Michael Tanner: [00:03:41] Yeah, I mean, I think it’s first off, this is a shout out Las Vegas money show. Lots of great oil and gas companies. They’re showing off the the power of investing directly in oil and gas. So we love that good. We love that play. Shout out to all the oil and gas companies there. But no, you’re absolutely right. If I mean it’s just basic mathematics, if your overall demand is if your overall consumption is increasing, yet the share of renewables is less than the overall growth, something is making up that gap. And we know it’s not nuclear because we can’t get those approved here. We know it’s not coal because that has dropped precipitously over the past few years. So the answer is drumroll please. Natural fuels in this case specifically natural gas. [00:04:22][41.1]
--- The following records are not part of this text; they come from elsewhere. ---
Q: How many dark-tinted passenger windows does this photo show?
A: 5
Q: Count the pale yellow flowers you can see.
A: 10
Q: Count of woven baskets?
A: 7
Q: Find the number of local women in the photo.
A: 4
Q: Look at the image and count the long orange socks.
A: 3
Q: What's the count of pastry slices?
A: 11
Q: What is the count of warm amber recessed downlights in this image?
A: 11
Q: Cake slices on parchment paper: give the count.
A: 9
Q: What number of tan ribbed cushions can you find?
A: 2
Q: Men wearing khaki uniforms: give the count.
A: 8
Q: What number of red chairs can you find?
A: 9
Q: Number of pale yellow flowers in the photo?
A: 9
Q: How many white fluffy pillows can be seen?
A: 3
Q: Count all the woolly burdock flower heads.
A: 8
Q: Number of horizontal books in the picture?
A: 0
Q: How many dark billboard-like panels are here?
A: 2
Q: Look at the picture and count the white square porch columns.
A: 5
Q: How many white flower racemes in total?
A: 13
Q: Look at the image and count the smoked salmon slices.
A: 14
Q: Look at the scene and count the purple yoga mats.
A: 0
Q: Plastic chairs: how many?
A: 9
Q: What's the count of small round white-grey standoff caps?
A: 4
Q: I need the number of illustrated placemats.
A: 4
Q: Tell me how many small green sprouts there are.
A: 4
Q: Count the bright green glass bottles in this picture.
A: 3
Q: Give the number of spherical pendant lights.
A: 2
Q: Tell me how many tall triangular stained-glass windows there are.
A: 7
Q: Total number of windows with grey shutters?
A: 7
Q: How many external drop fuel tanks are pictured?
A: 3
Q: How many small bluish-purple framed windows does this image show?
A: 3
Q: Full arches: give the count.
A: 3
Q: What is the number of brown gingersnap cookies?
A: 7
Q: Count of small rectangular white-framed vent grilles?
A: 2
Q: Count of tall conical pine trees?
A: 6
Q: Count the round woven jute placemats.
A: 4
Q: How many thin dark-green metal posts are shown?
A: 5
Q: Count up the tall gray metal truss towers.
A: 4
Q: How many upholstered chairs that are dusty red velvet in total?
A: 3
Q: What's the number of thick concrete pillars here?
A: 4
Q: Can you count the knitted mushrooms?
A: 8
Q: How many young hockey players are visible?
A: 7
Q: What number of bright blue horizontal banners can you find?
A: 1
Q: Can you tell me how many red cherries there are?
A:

Stuart Turley: [00:04:23] Exactly. But if you take a look at the world map, India and China are going through the roof with coal, which is considered fossil fuels. And look at Germany is now increasing their coal. So wow, this was a great article. And it’s a validation again of me being brilliant. I mean, excuse me of my accidental stumbling into that, that theory. Let’s go to the next story here. Saudi Arabia expected to cut its oil prices to Asia for October. Michael, I have always said I’ve applauded the Saudis for taking care of Saudi Aramco first in Saudi Arabia first. You know, if every country watched out for themselves, it’d be a better world. Saudi Aramco is the world’s top crude oil. Oil exporter is expected to cut the official selling price. OSP. Michael. Official selling prices in OSP. I love that acronym that it’s like wow. Oh SC what the hell was an OSP official selling price of all its crude grades to Asia in October, including the survey of five refining services sources. Three of these, Reuters expects to the flagship Saudi grade Arab light to be at 50 to 70 barrel lower than the September. Pretty amazing when you sit back and take a look at where this is also playing out, is you’re seeing Russia, I am shocked is applying and they are looking at their production numbers to match the OPEC plus production cut. I’m like, whoa, excuse me. Russia’s going to try to play in that and be and and follow the production cut. No way. [00:06:08][105.1]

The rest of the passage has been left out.